Membaca peristiwa sejarah lewat surat-surat pribadi

user
Farah Fuadona 07 Maret 2016, 09:38 WIB
untitled

Bandung.merdeka.com - Jauh sebelum munculnya telepon dan internet, surat dan kartu pos menjadi satu-satunya media komunikasi. Semua pesan ditulis lewat surat, baik masalah personal maupun gejolak politik dan sosial yang berdampak pada kehidupan pribadi.
 
“Lewat surat kita bisa memahami suatu peristiwa besar di masanya. Misalnya peristiwa G30S 1965. Peristiwa ini begitu dahsyat hingga ditulis dalam surat-surat personal,” kata kolektor arsip Murwidi (50), Minggu (6/3).
 
Murwidi merupakan kolektor surat yang berbicara dalam diskusi Ulin Bandoeng dengan tema Bandoeng Dalam Sorotan Doenia: Kisah Di Balik Surat-Menyurat dari Bandung/ ke Bandung 1890-1942, di Balubur Town Square (Baltos), Jalan Taman Sari, Bandung.  
 
Melalui surat, lanjut dia, bisa ditangkap peristiwa penting di masa lalu. Contohnya, ia menemukan surat dari seorang istri yang menceraikan suaminya gara-gara peristiwa G30S 1965.
 
“Tragis istri ceraikan suaminya, dampak politik bisa merusak rumah tangga. Suratnya dalam bentuk kartu pos sehingga bisa mudah dibaca. Dengan jejak seperti itu kita jadi paham betapa dahsyatnya peristiwa itu,” ungkap Murwidi.
 
Ia juga mendapat arsip tentang ikrar sertia yang harus dilakukan keturunan Tionghoa yang akan menjadi pegawai negeri. Ikrar ini menjadi bukti bahwa warga Tionghoa di masa lalu menghadapi pilihan harus memilih menjadi Warga Negara Indonesia atau warga Republik Rakyat Tionghoa.
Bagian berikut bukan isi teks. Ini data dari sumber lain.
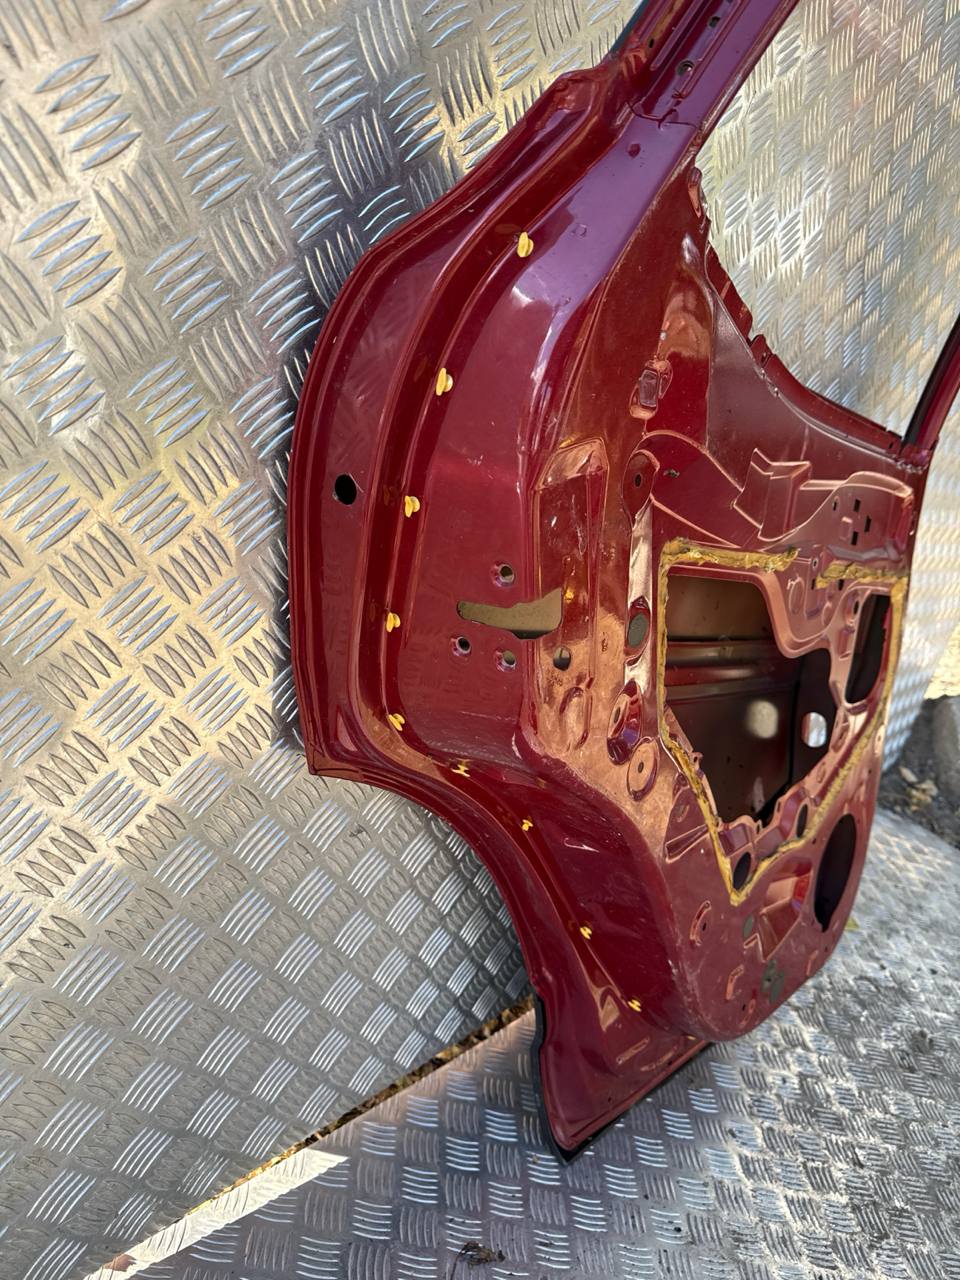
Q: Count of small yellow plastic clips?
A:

“Soal warga keturunan harus memilih warga negara itu jejaknya masih ada,” katanya.
 
Surat unik lainnya adalah surat-surat yang dikirim orang Keraton Solo di masa Kolonial Belanda. Surat itu berasal dari Ambon. Surat ini bentuknya korespondensi, di antaranya menceritakan situasi dan kondisi di Ambon.
 
“Surat tersebut menunjukkan si penulisnya dibuang oleh pemerintah kolonial ke Ambon. Artinya ada gejolak politik di Solo yang membuat dia harus dibuang,” terangnya.
 
Dalam diskusi tersebut juga dipamerkan surat-surat di masa lalu koleksi Murwidi. Umumnya, surat ditulis dalam bahasa campuran antara melayu, daerah, Belanda, Inggris. Masa itu memang belum ada Bahasa Indonesia.
 
Diskusi tersebut dipandu moderator dari Komunitas Gamboeng Vooruit, Andrenaline Katarsis. Menurut Katarsis, tulisan bersifat lebih abadi daripada ucapan. Buktinya dengan surat-surat di masa lalu yang hingga kini masih bisa ditemukan dan dianalisis.
 
“Tulisan akan mengabadi, yang terucap akan berlalu seperti angin,” katanya.